Ottawa scored three times in the first period Tuesday night and led 7-2 before the Lightning broke through for two power-play goals in the final nine minutes.
"I think No. 1, everybody in Game 2 felt terrible for the Redden family. I don't know if there was a reluctance to show the emotion or what in that game, but we didn't get into the game the way we should have other than maybe 10 minutes at the start," Murray said.
"I think Wade coming here had a big impact in the mental part of our preparation. Certainly, everybody understood his commitment to come back and help the team. For him to score early and make the plays that he made, he was the star of the game," he said.
Tampa Bay insists it is not discouraged heading into Game 4.
"We're not down. We're still loose," center Brad Richards said. "We look at it as an opportunity to even the series."
Lightning coach John Tortorella felt scoring three times in the third period against Senators goalie Ray Emery was something his team could build on.
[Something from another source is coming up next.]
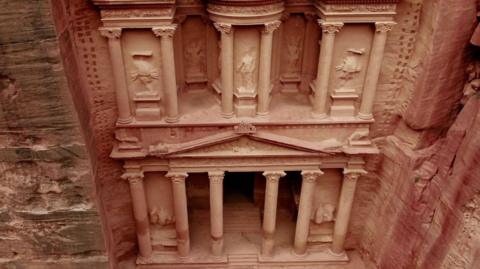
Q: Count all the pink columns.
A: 12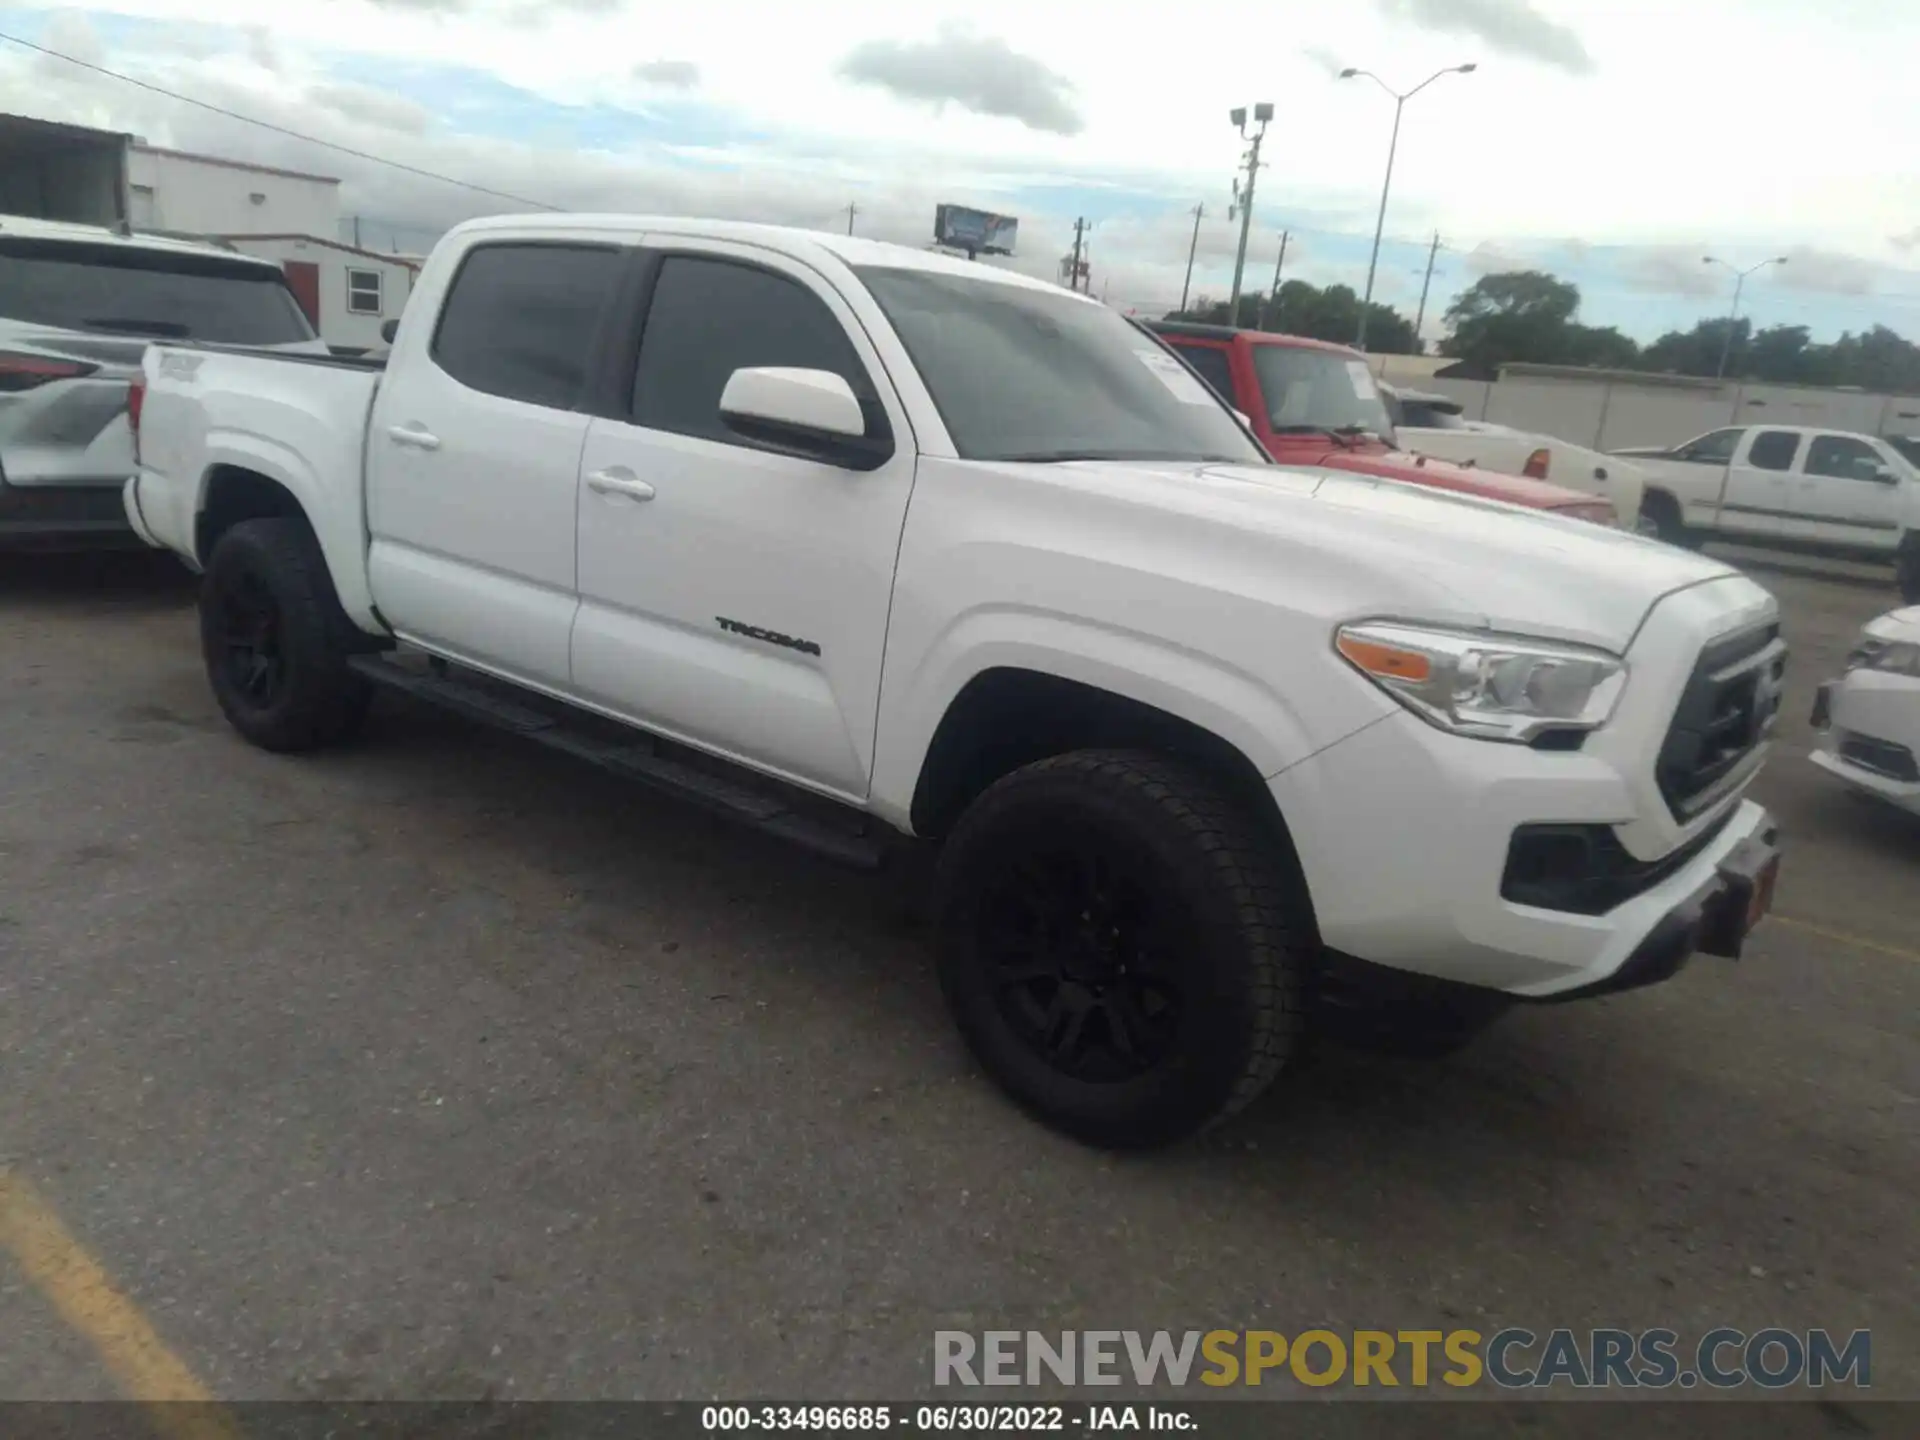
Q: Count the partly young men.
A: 0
"I think that's their weak spot -- the third period," Tortorella said. "That's the positive we take out of that."
A win Thursday night could give Ottawa a stranglehold on the series, but the Senators don't want to get ahead of themselves.
"The only thing I know is when we drop the puck, it's a fresh start for everybody," Murray said. "We'll have new referees, we'll have nice clean uniforms that we have to go out and try and get dirty again by playing hard."